- Other names: Spontaneous ejaculation
- Specialty: Psychiatry, gynecology, urology

= Spontaneous orgasm =

A spontaneous orgasm, or spontaneous ejaculation when it occurs in males, is an orgasm which occurs spontaneously and involuntarily without sexual stimulation. Nocturnal emissions may be considered a normal/physiological form of spontaneous orgasm. Pathological spontaneous orgasms can be experienced as pleasurable, non-pleasurable, or unpleasant, and can be distressing. Causes of pathological spontaneous orgasms include spinal cord lesions, psychological causes, rabies, and medications. Some cases may have no identifiable cause. Spontaneous orgasms may have no trigger or may be triggered by various non-sexual circumstances (e.g., urination, defecation, glans touch, anxiety, panic attacks, school examinations). They may occur in both males and females. Treatment of spontaneous orgasms include psychotherapy, selective serotonin reuptake inhibitors (SSRIs) (e.g., paroxetine, citalopram, sertraline), the alpha-1 blocker silodosin, and anxiolytics.

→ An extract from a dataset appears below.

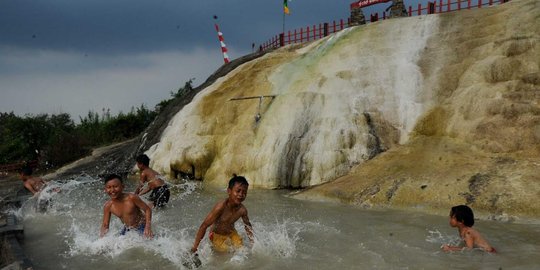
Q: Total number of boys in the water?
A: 5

Medications have been associated with spontaneous orgasms as a side effect, with most cases being related to psychiatric medications like antidepressants, antipsychotics, and psychostimulants. This has included selective serotonin reuptake inhibitors (SSRIs) (e.g., citalopram, escitalopram, fluoxetine, sertraline), serotonin–norepinephrine reuptake inhibitors (SNRIs) (e.g., venlafaxine, milnacipran, duloxetine), norepinephrine reuptake inhibitors (NRIs) (e.g., atomoxetine, reboxetine), norepinephrine–dopamine reuptake inhibitors (NDRIs) (e.g., methylphenidate, bupropion), tricyclic antidepressants (TCAs) (e.g., imipramine, desipramine), monoamine oxidase inhibitors (MAOIs) (e.g., rasagiline), serotonin antagonists and reuptake inhibitors (SARIs) (e.g., nefazodone), psychostimulants (e.g., methylphenidate, dextroamphetamine), typical antipsychotics (e.g., zuclopenthixol, trifluoperazine, thiothixene), and atypical antipsychotics (e.g., olanzapine, aripiprazole, zotepine), among others. The antihistamine fexofenadine has also been reported as a cause of spontaneous orgasms.